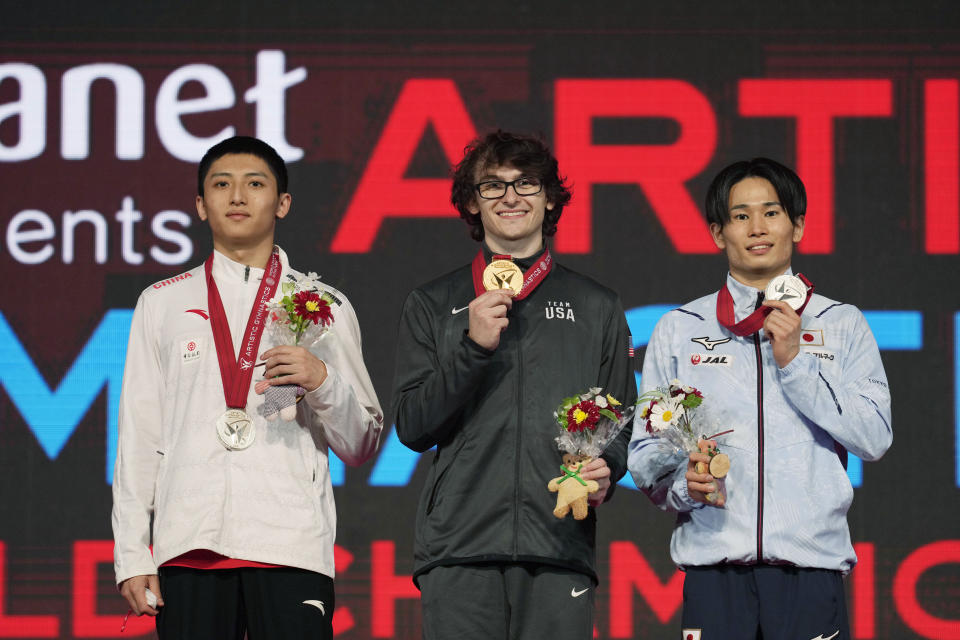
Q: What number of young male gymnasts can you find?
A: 3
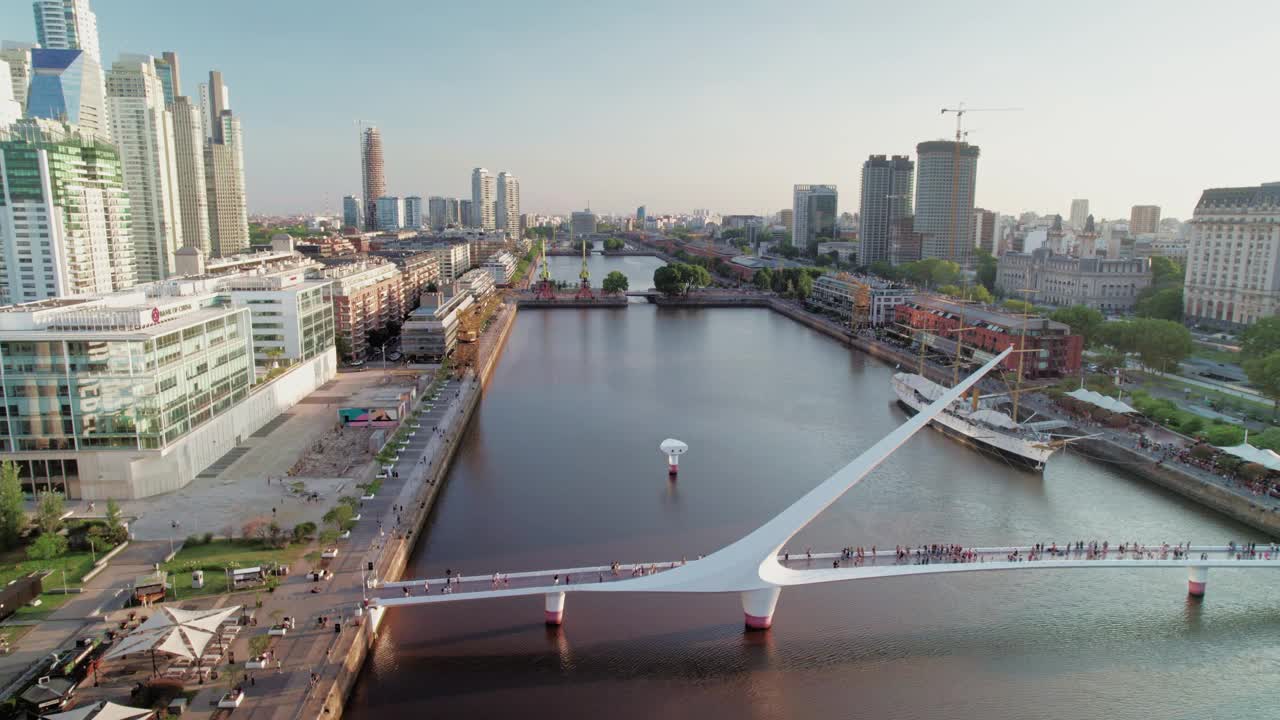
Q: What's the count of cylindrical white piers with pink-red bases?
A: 4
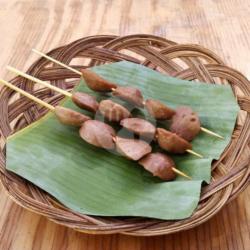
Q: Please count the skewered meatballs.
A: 12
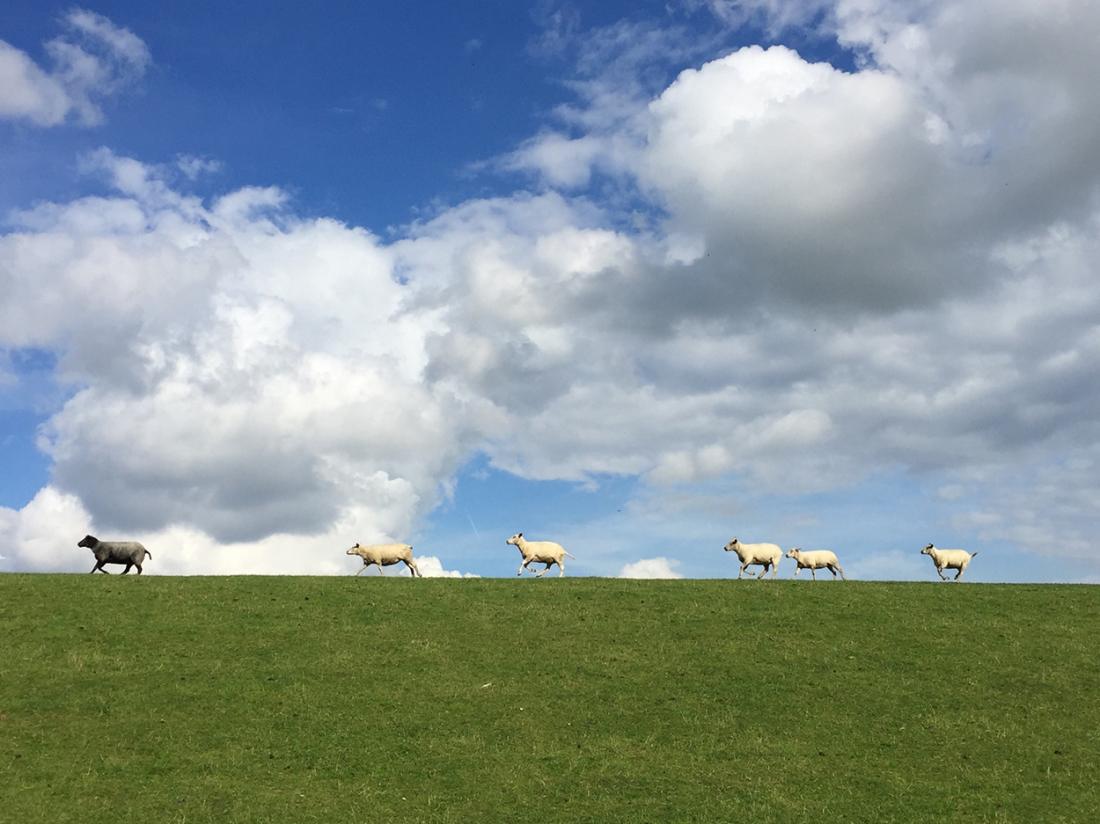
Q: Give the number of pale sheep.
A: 5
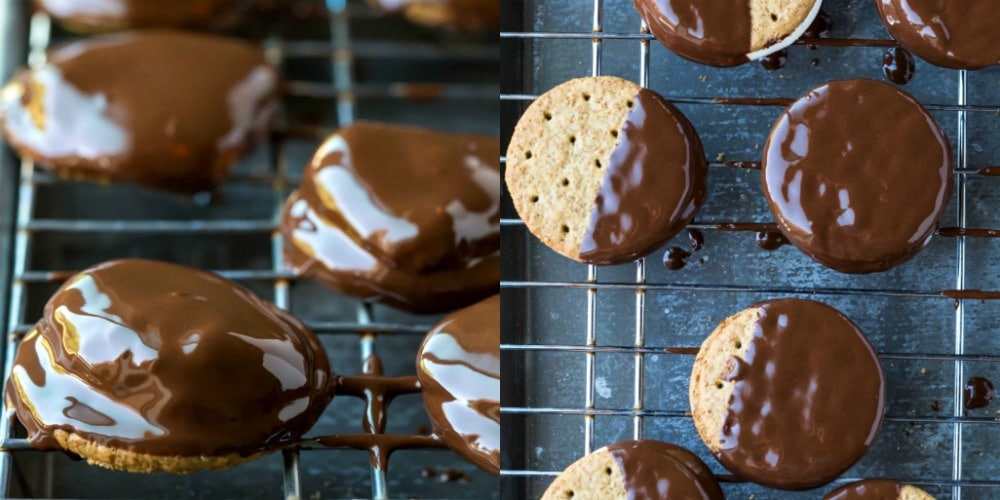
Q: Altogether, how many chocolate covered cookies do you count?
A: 13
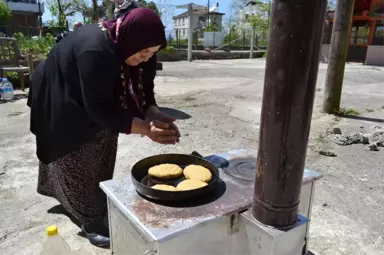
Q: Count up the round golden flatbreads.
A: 4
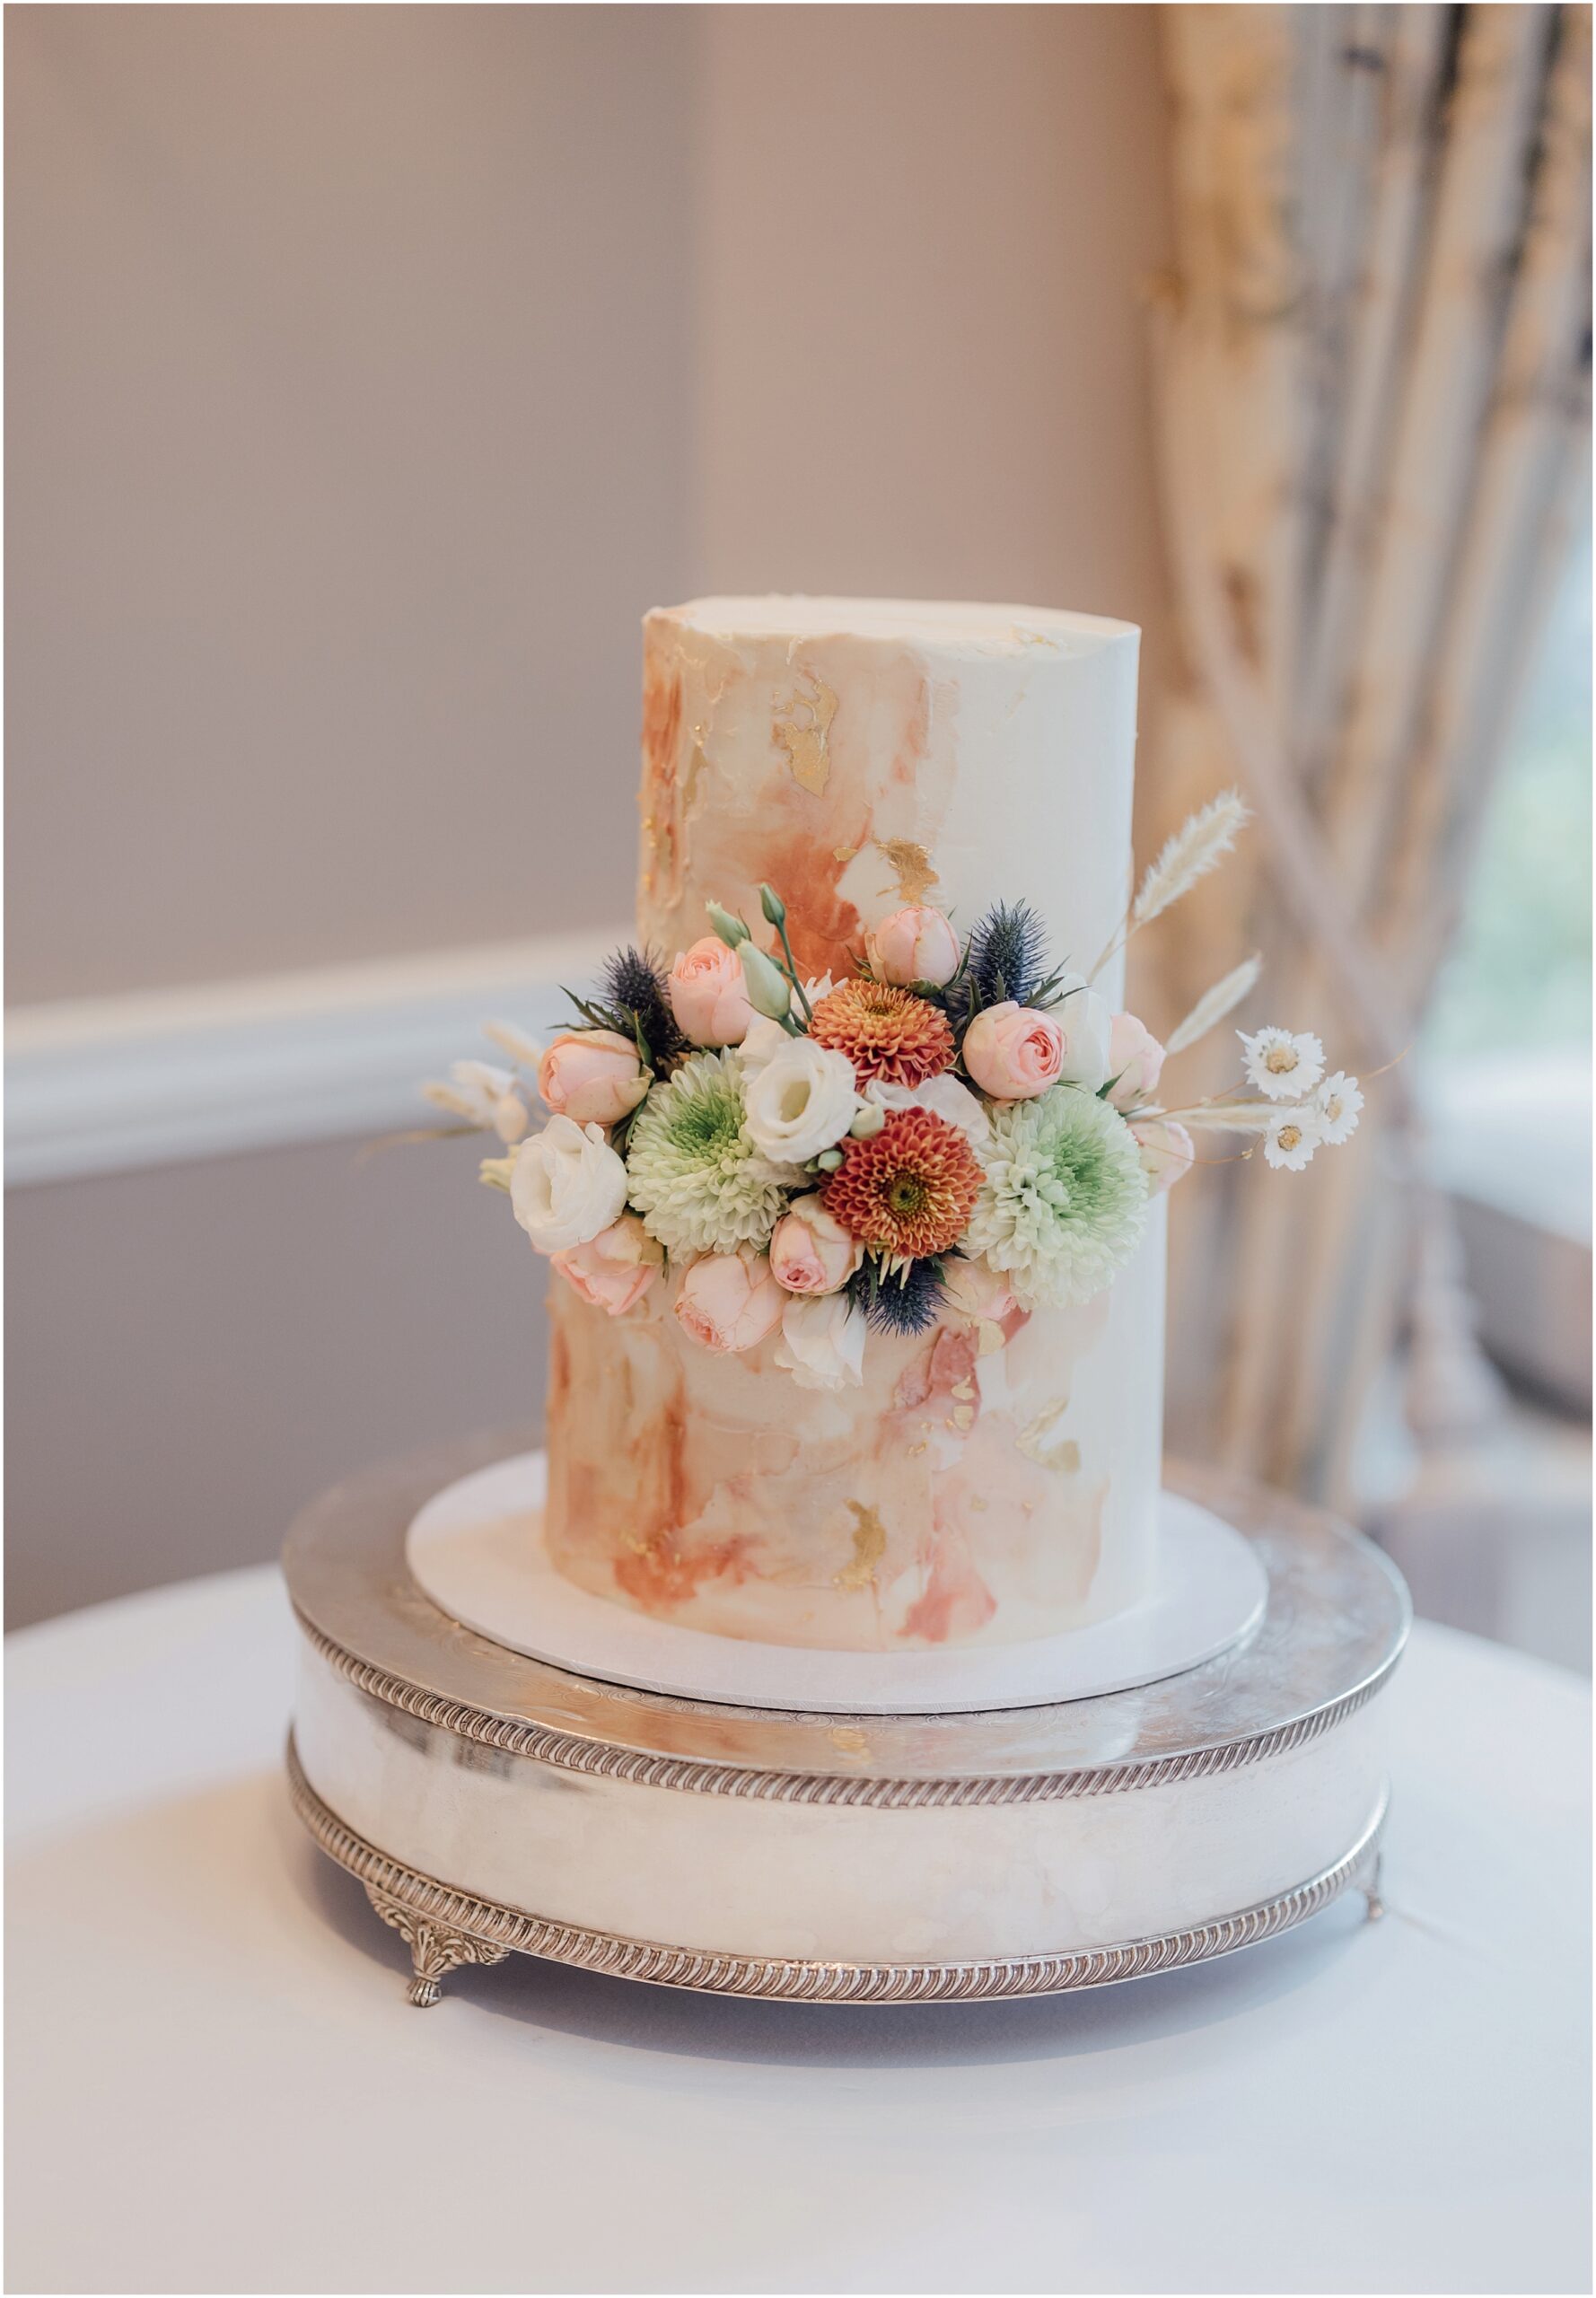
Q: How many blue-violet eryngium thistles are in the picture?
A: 3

-.-.-

• **What is needed**
Without any pictures, output the entries above exactly as they appear.

• **Output for this task**
Q: What number of young male gymnasts can you find?
A: 3
Q: What's the count of cylindrical white piers with pink-red bases?
A: 4
Q: Please count the skewered meatballs.
A: 12
Q: Give the number of pale sheep.
A: 5
Q: Altogether, how many chocolate covered cookies do you count?
A: 13
Q: Count up the round golden flatbreads.
A: 4
Q: How many blue-violet eryngium thistles are in the picture?
A: 3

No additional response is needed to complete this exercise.